With all the stream gravels being diligently worked, soon discoveries of vein deposits were made, and in 1851 lode mining began at Nashville (Clark and Carlson, 1956, p. 372). Since 1884, when legislation restricted hydraulic mining, lode mines have been the major source of gold in the county; however, the placers were rejuvenated briefly in the late 1930's, when large floating dragline dredges were introduced.
From 1880 through 1959, a total of 1,267,700 ounces of gold was mined in the county. From 1903, when systematic recording began, through 1958, about 190,600 ounces was mined from placers, and 534,000 ounces, from lode mines; data before 1880 have not been found.

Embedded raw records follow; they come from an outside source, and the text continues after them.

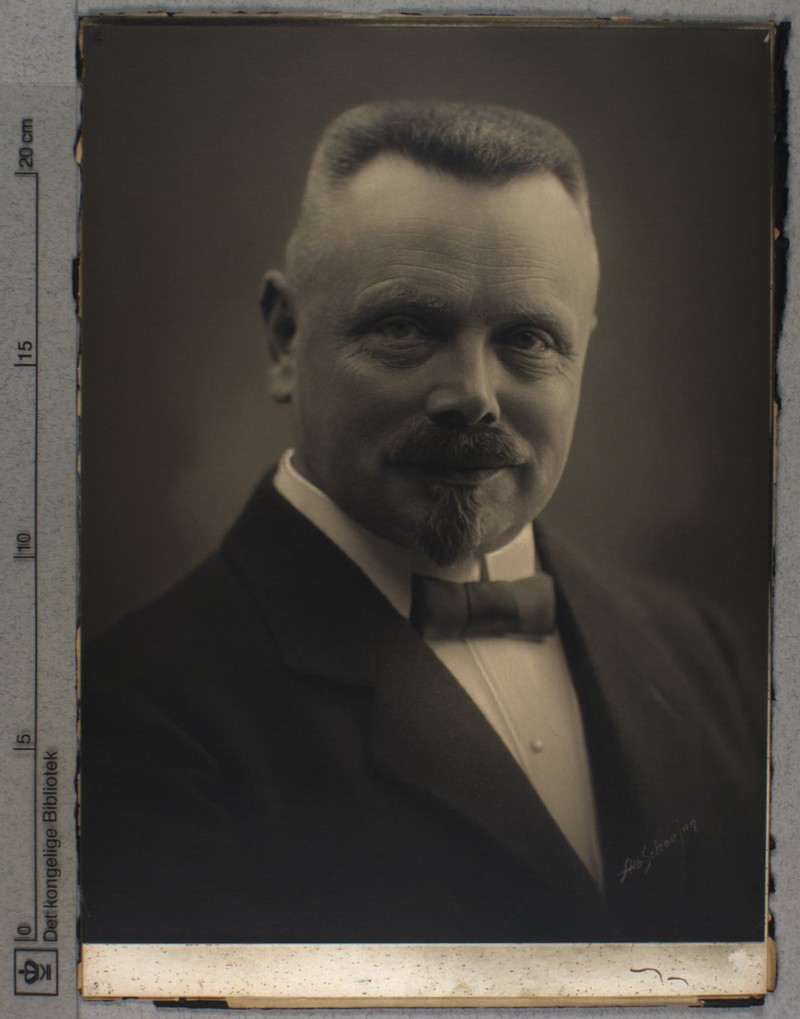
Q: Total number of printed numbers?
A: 5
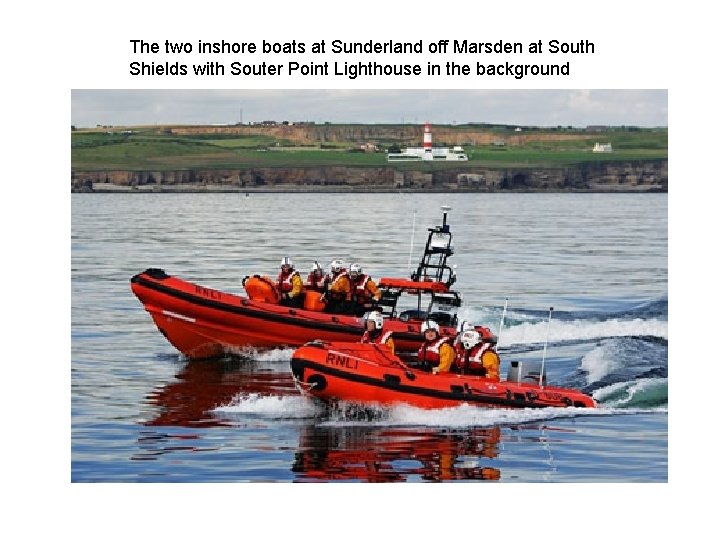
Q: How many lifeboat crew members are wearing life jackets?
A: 8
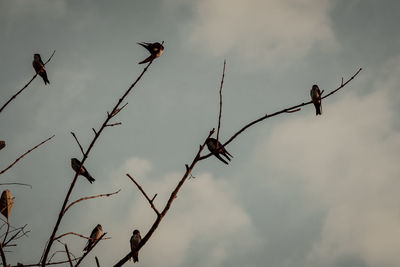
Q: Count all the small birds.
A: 7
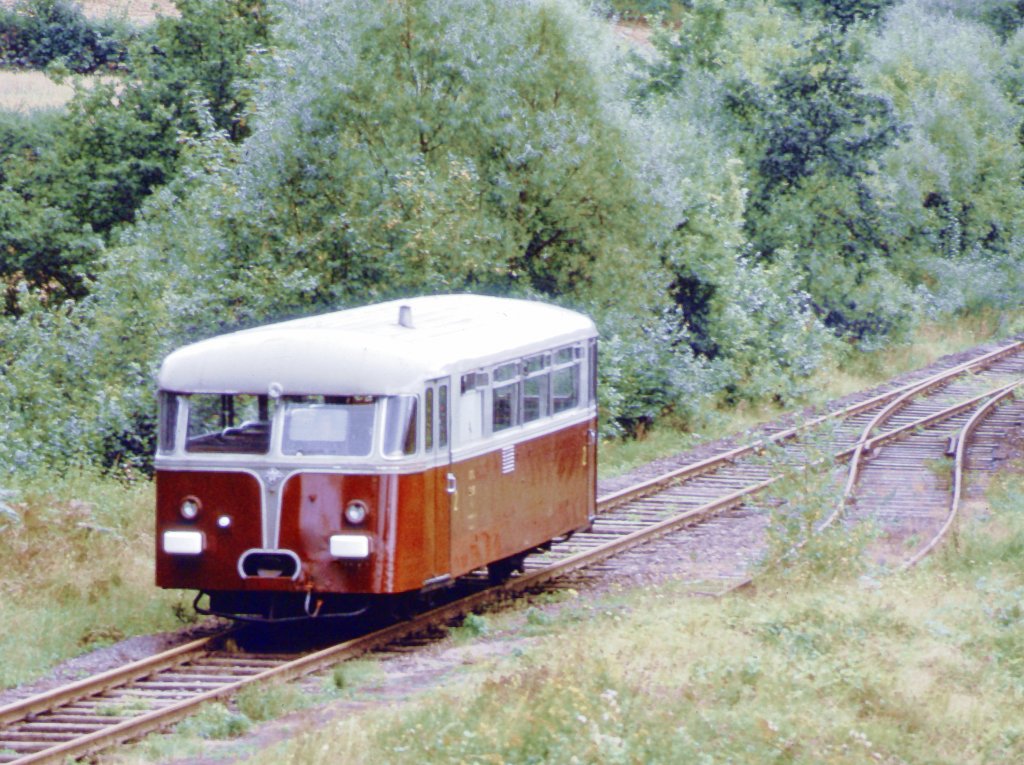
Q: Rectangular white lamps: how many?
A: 2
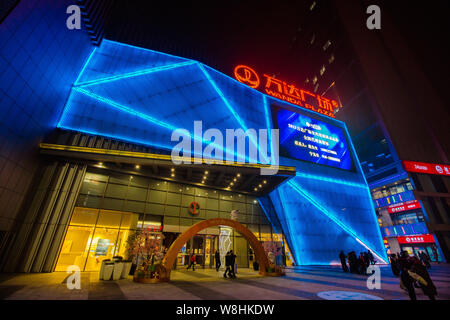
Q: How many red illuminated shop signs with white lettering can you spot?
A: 3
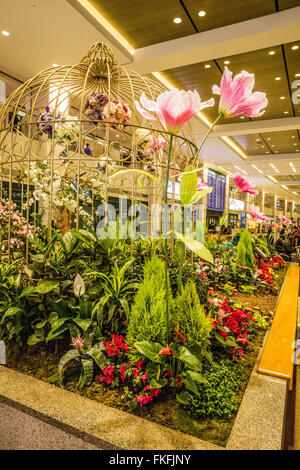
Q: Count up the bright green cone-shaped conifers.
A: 3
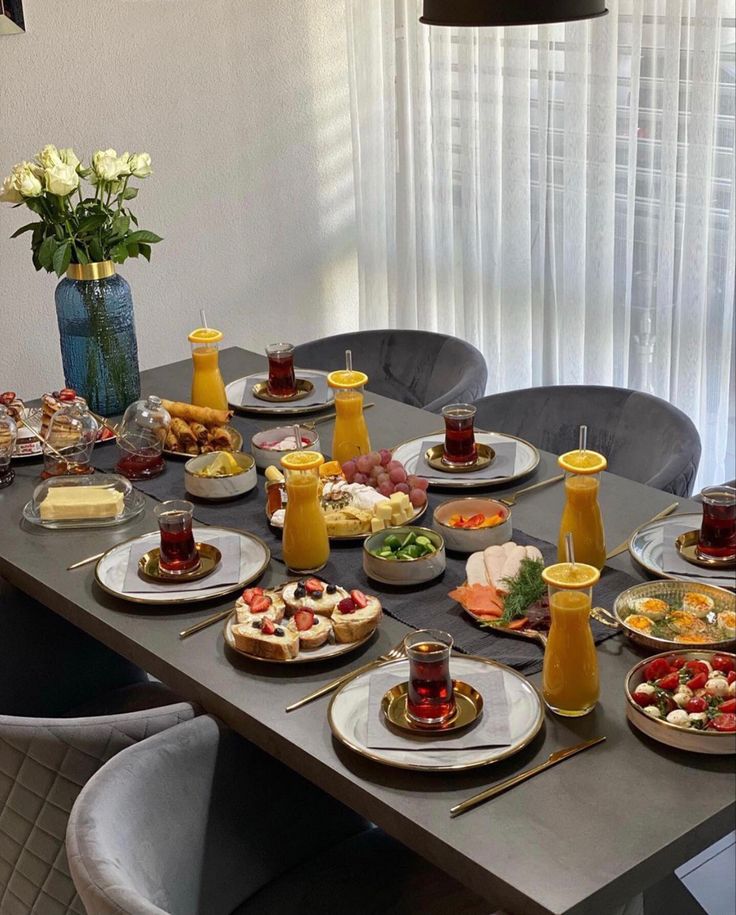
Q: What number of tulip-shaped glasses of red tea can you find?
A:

The lode deposits are in quartz veins in the Mother Lode, in the East Belt, and in the West Belt. Lode gold also occurs in contact metamorphic and replacement deposits.The most productive placer deposits were in the Tertiary channels near Placerville and in the Grizzly Flat-Fairplay-Indian Diggings area (Clark and Carlson, 1956, p. 431). Placer deposits are also found along the American and Cosumnes Rivers.
GEORGIA SLIDE DISTRICT
The Georgia Slide district is in T. 12 N., R. 10 E., in the northwestern part of El Dorado County. This district, in the northern part of the Mother Lode, is characterized by its rich seams of gold that occur in narrow quartz veinlets that impregnate a zone several hundred feet wide in slate, amphibolite, and chlorite schist of the Mariposa Slate. Intersections of two vein systems, or of a large quartz vein, with a veinlet system are richest in gold.
The upper parts of these veins were weathered extensively and the soluble components were removed, but the gold remained and was thus concentrated. In the 1860's and 1870's these deposits were worked by hydraulicking. After the residual mantle was removed, the unweathered deposits were mined by conventional underground methods (Clark and Carlson, 1956, p. 435).
Gold production from this district through 1955 was estimated at $6 million (Clark and Carlson, 1956, p. 436). No activity has been reported in recent years.
MOTHER LODE, EAST BELT, AND WEST BELT DISTRICTS
The Mother Lode, East Belt, and West Belt districts, composing a zone 10 to 20 miles wide extending from north to south in western El Dorado County, are combined here because their individual production cannot be determined.
Most of the lode gold produced in the county to 1959 came from mines of the Mother Lode which were developed in the early 1850's. Two of these, the Union and Church mines, produced $600,000 in gold before 1868 (Clark and Carlson, 1956, p. 427).
The Union was the largest in this district, with a total gold production of $2,700,000 to $5 million (Clark and Carlson, 1956, p. 427). Other mines with $1 million or more total production are the Big Canyon, Mount Pleasant, Pyramid, Sliger, Taylor, and Zantgraf.
From 1903 through 1958 the lode mines of the district produced roughly 500,000 ounces of gold. Total production could possibly be 1 million ounces or more.
The geology of this district is covered in the description of the Mother Lode in the California Gold Production Summary article.
PLACERS IN TERTIARY GRAVELS
Placer gold has been mined from Tertiary gravels in three localities in El Dorado County: Georgetown in the northern part in T. 12 N., R. 10 E., Placerville in the west-central part in T. 10 N., R. 11 E., and Grizzly Flat about 18 miles south of Placerville in T. 9 N., R. 13 E.
The most productive channels in the county were at Placerville where a total of $25 million in gold was extracted after the 1860's (Clark and Carlson, 1956, p. 433). Production from the Georgetown and Grizzly Flat areas is not known. From 1903 through 1959 the production from these three areas totaled about 190,000 ounces. Annual production has been combined with that of the Mother Lode, East Belt, and West Belt districts by U.S. Bureau of Mines (1933-1966).